"I just pretend to know what I'm doing." She laughs weakly while everyone else howls.
"Oh, you devil," says a round man with a cheeky face, "you undersell yourself; you're brilliant!" He laughs and leans in for a kiss and a hug.
She backs up and makes an embarrassed face. "Sorry, we don't do that here."
"Oh, you Americans are no fun, all business; you gotta loosen up."
"I've been told that before; not all Americans are so tight-assed."
He cackles. "Well, you do have a tight ass."
"You wouldn't know a tight ass if it married you." Everybody else laughs as she walks away through the sea of lively businessmen, performers, and athletes. Who would come to an event like this? It's torture, you have to be so snide and cynical, constantly try to get things out of people richer than you, and just be a stain on decency and reason. Then there's always an afterparty where the devilish nature of these half-people comes out and makes a mockery of all the 'good business practices' they're so proud of. As she continues through the crowd, it gets tighter and tighter, making her have to slide through and dance around people woven tighter than a cheesecloth.

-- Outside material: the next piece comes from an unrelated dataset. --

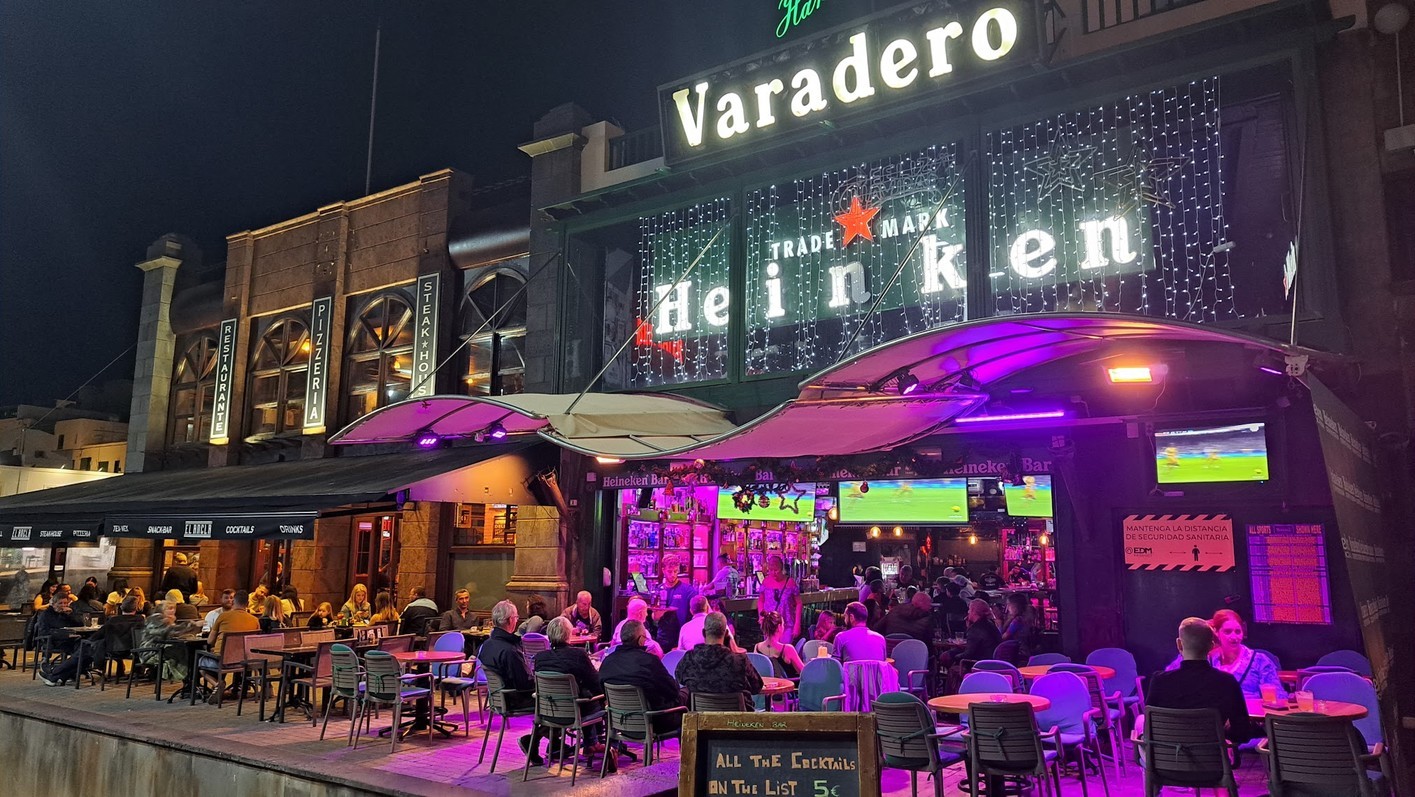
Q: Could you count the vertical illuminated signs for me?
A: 3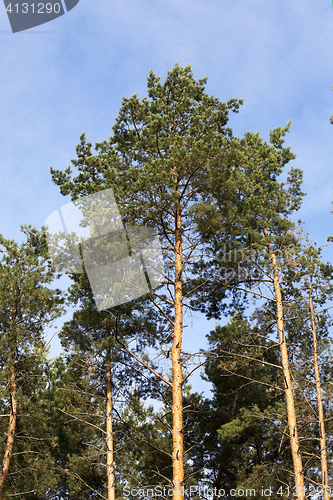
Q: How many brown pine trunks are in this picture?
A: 5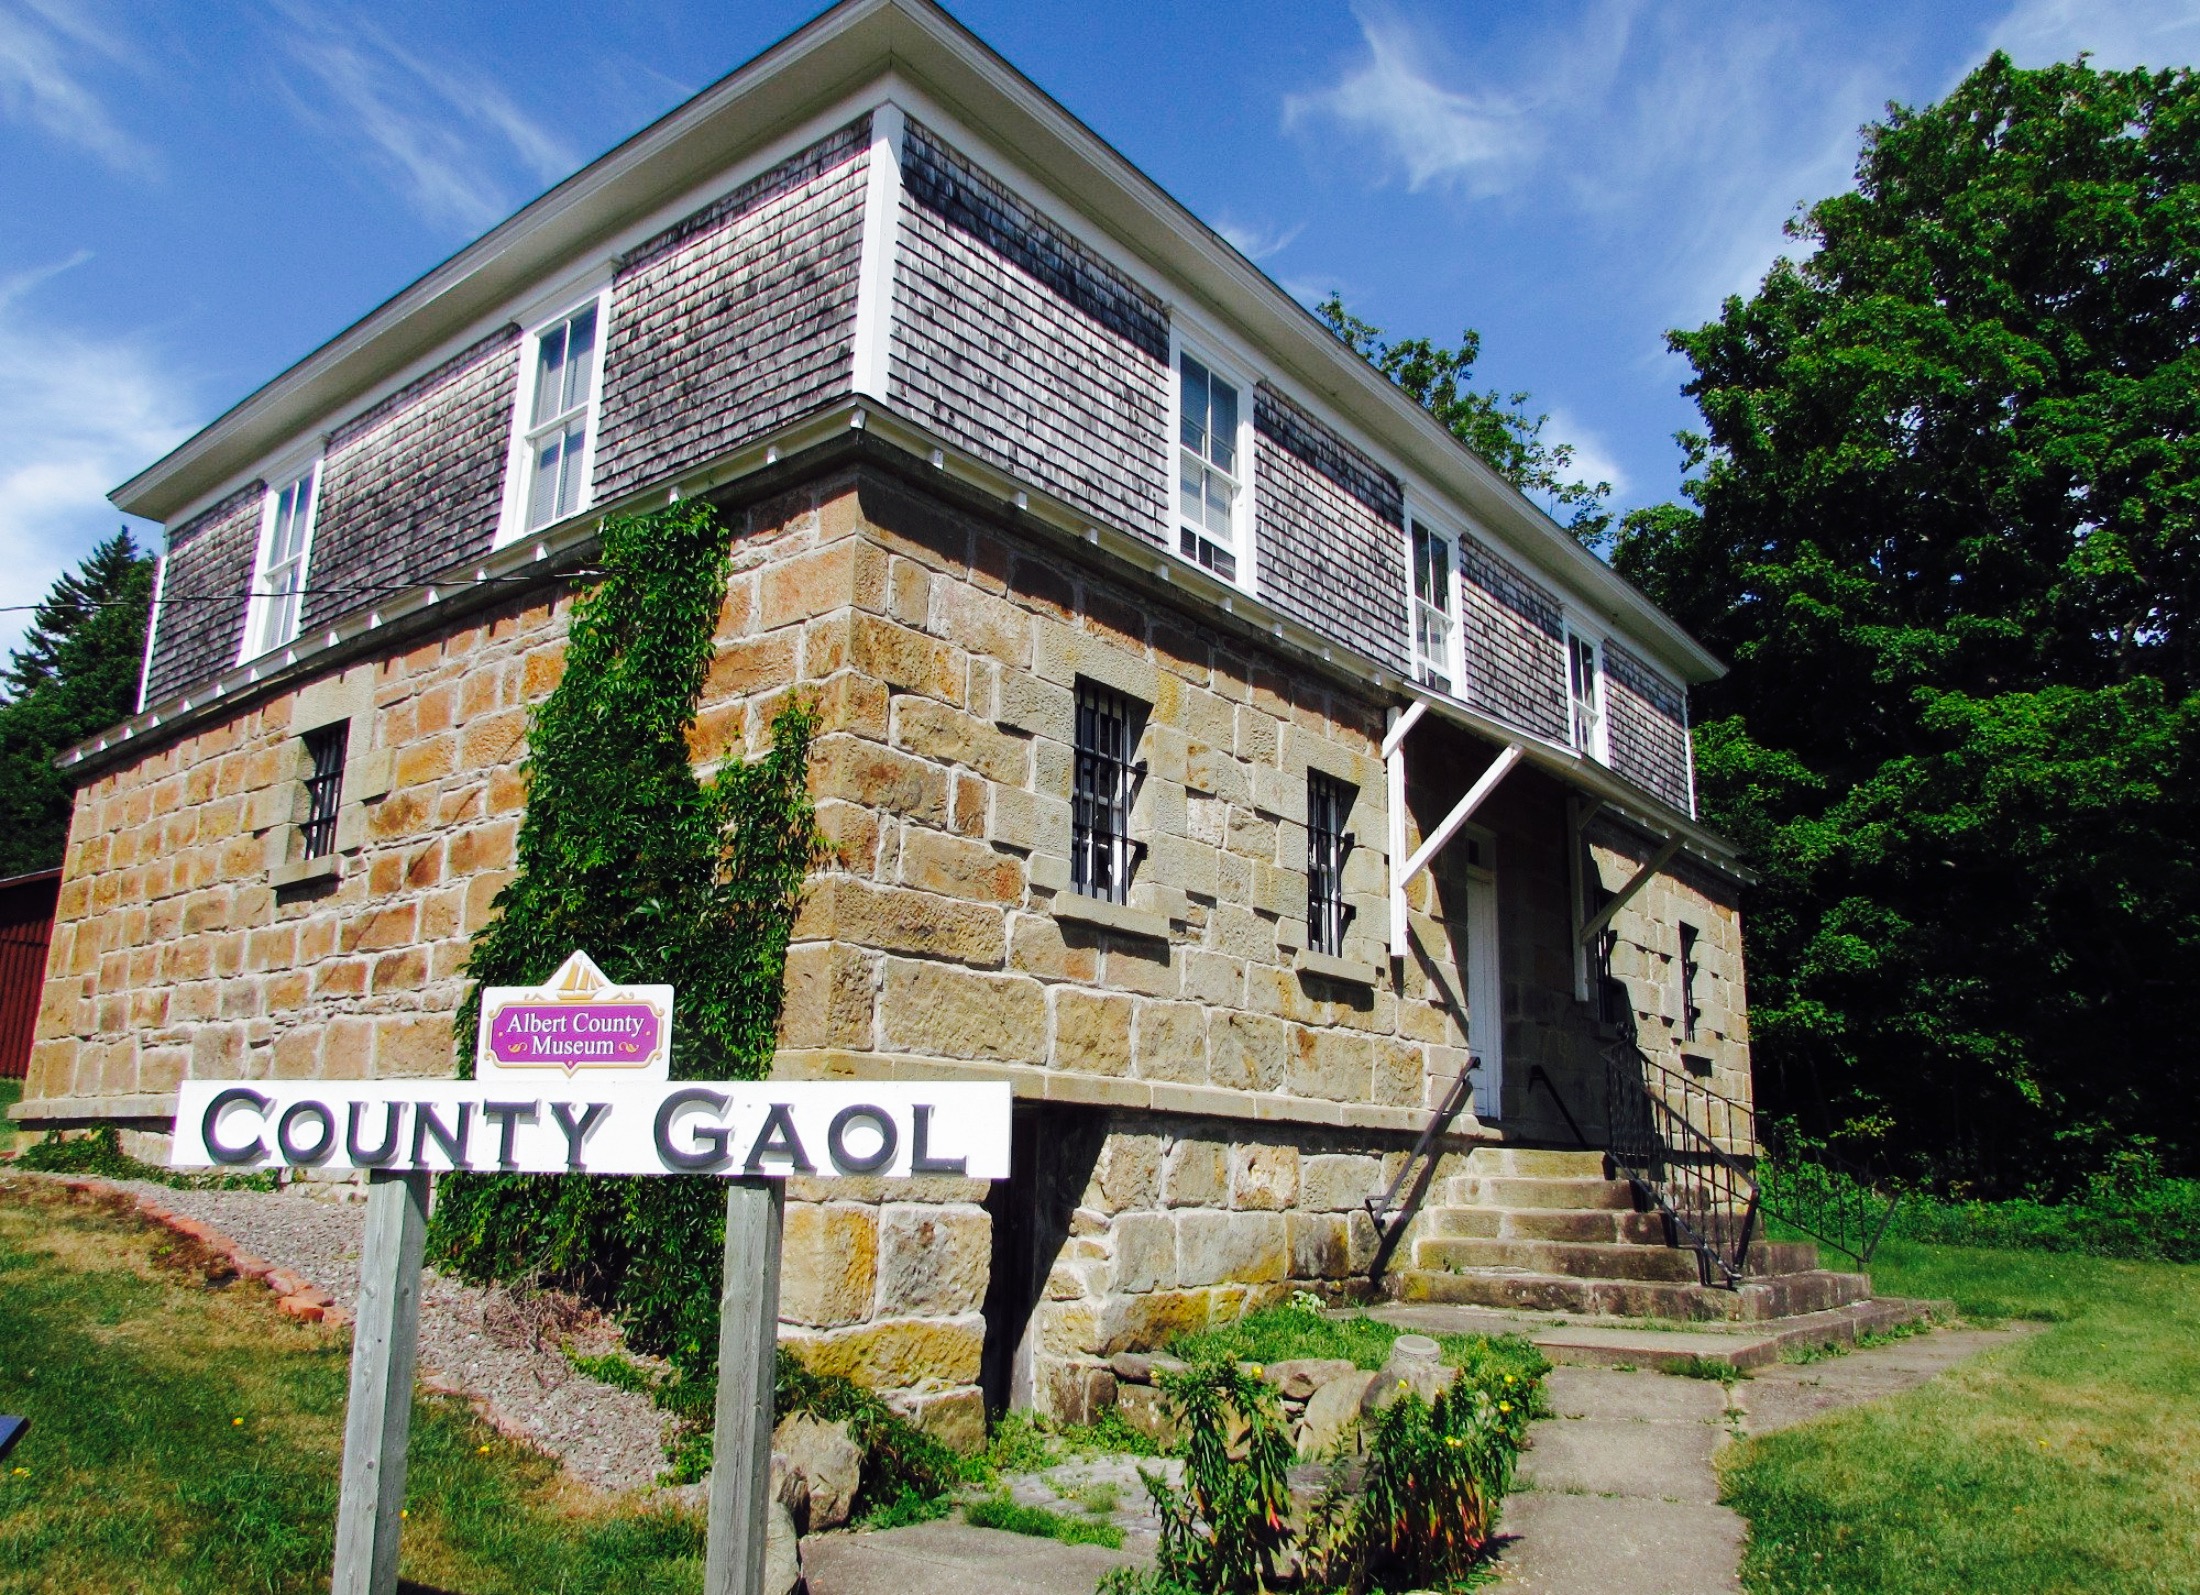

She starts shoving people aside as she makes her way further into the mess, with their angry voices following her, and the scornful looks driving deep into her soul.
"Who do you think you are?" shouts a man she pushes.
"Why are you in such a hurry?" asks a woman.
"Where do you think you're going?" asks a suit that grabs her by the arms and yanks her backwards, then stares into her eyes while the pattern of uniformed people shifts rapidly around them.
"I have to get to-"
"That was rhetorical...I know damn well where you're going." He grabs her by the face and shoves her down into the ground, then everything goes black, and she emerges from the bed sheets covered in sweat.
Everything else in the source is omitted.